Although the above prior art discloses methods for the synthesis of (5-bromo-2-chlorophenyl) (4-ethoxyphenyl) methanone, which meet certain current needs, there are some disadvantages, especially the pollution and environmental problems, which need to be solved: for example, in the reaction process, because the dosage of the acyl chlorination reagent, Lewis acid represented by aluminum trichloride and the like is greatly excessive, the post-treatment is complicated, a large amount of acid gas and sewage are easily generated, and in addition, the problems of unsafe operation, potential safety hazard, low purity caused by easily generated impurities such as (5-bromo-2-chlorophenyl) (4-ethoxyphenyl) ketone and the like exist.
Therefore, the development problem of the green preparation process of (5-bromo-2-chlorophenyl) (4-ethoxyphenyl) methanone still needs to be solved, which is one of the research hotspots and important solutions in the technical field.
Disclosure of Invention
The purpose of the invention is as follows: in order to solve the problems in the prior art, the invention provides a method for preparing a dapagliflozin intermediate by a one-pot method, which can solve the problems of complicated steps, environmental pollution and the like in the reaction process, can improve the reaction efficiency and the product purity, and is suitable for industrial production.

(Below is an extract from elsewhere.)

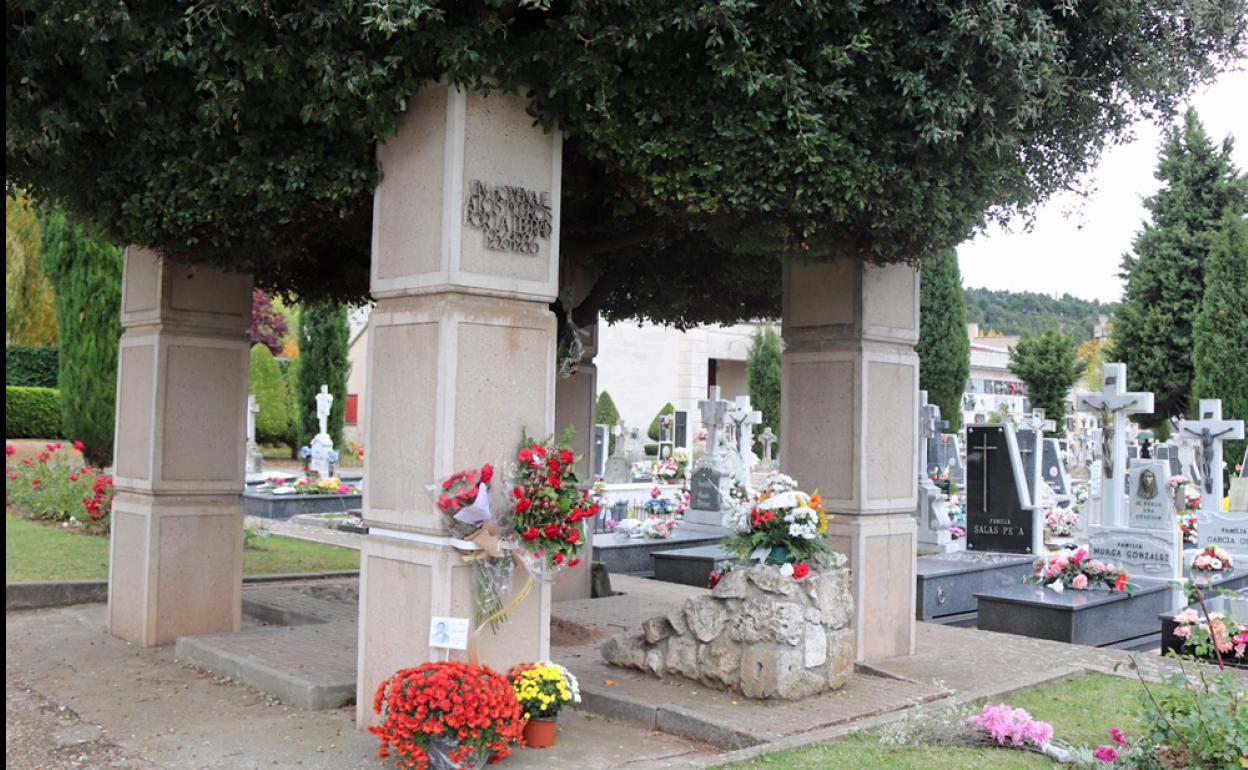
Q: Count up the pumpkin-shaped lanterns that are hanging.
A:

In order to achieve the purpose, the invention provides a method for preparing dapagliflozin intermediate (5-bromo-2-chlorophenyl) (4-ethoxyphenyl) ketone by a one-pot method, which comprises the following reaction path:
concretely, 5-bromo-2-chlorobenzoic acid, red phosphorus, sodium bromide, anhydrous sodium carbonate powder and alpha-Fe2O3After stirring the molecular sieve and the oxidant in the reaction solvent uniformly, adding phenetole dropwise, preferably, adding phenetole dropwise at the speed of 0.15-0.2ml/min, more preferably, adding phenetole dropwise at the speed of 0.184ml/min on a laboratory scale, reacting for a period of time under constant temperature conditions, and obtaining the compound III, namely (5-bromo-2-chlorophenyl) (4-ethoxyphenyl) methanone after quenching, layering, concentrating, drying and recrystallizing.
Wherein the oxidant is any one or a mixture of more of tert-butyl hydroperoxide, potassium persulfate and hydrogen peroxide.

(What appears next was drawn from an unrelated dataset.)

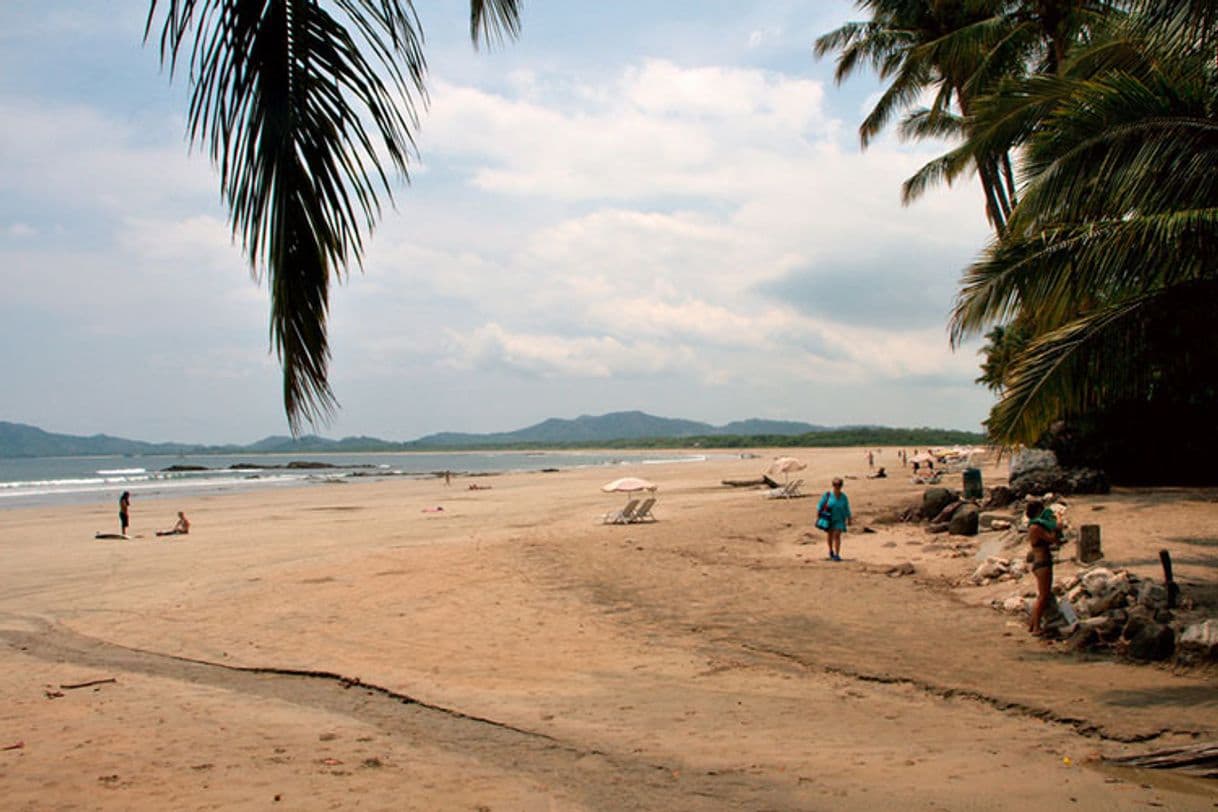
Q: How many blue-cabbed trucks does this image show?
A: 0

The molar ratio of the oxidant to the 5-bromo-2-chlorobenzoic acid is (1-2): 1, preferably 2: 1.
The reaction solvent is any one of N, N-dimethylformamide, 1, 4-dioxane, N-dimethylhexanamide, tetrahydrofuran and dichloroethane, and preferably 1, 4-dioxane.
Wherein, alpha-Fe2O3Is prepared by coprecipitation of iron (III) precursor and alkaline solution in a micro mixer, the 5-bromo-2-chlorobenzoic acid and the alpha-Fe2O3In a molar ratio of 1: (0.05-0.1), preferablyOptionally, 1: 0.08. specifically, iron (III) sulfate and ammonia were introduced into a micromixer, centrifuged, and the reddish brown precipitate was washed with water and ethanol, and then the obtained particles were dried under vacuum at 40 ℃ overnight, and finally, α -Fe was successfully prepared by calcining the reddish brown precipitate at 500 ℃ for 3 hours2O3。

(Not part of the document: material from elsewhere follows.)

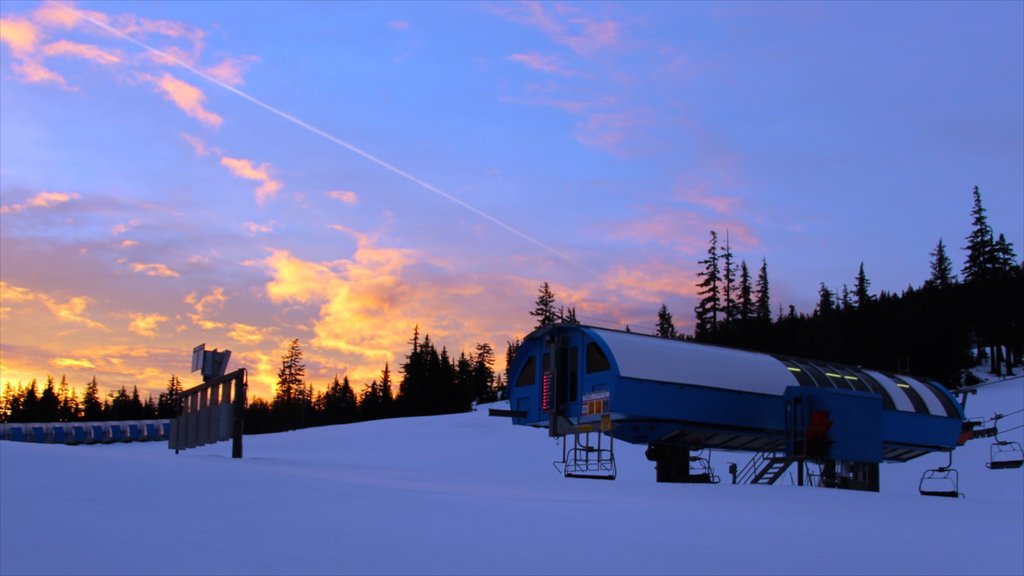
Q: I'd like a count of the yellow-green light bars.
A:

Preferably, the molecular sieve is of type 3A, 4A or 5A, and the ratio of the mass of the molecular sieve added per ml of reaction solvent to the number of moles of the red phosphorus to the 5-bromo-2-chlorobenzoic acid is 1: (5-10), preferably 1: 10.
the molar ratio of the anhydrous sodium carbonate powder to the 5-bromo-2-chlorobenzoic acid is 1: (5-10), preferably 1: 10.
the molar ratio of the 5-bromo-2-chlorobenzoic acid to the phenetole is 1: (1-1.5), preferably 1: 1.5; the molar ratio of the 5-bromo-2-chlorobenzoic acid to the sodium bromide is 1: (0.03-0.05), preferably 1: 0.05.
preferably, the reaction temperature is 10 ℃ to 60 ℃ and the reaction time is 3 to 5 hours, more preferably, the reaction temperature is 40 ℃ and the reaction time is 4 hours.
The solvent for recrystallization is absolute ethyl alcohol.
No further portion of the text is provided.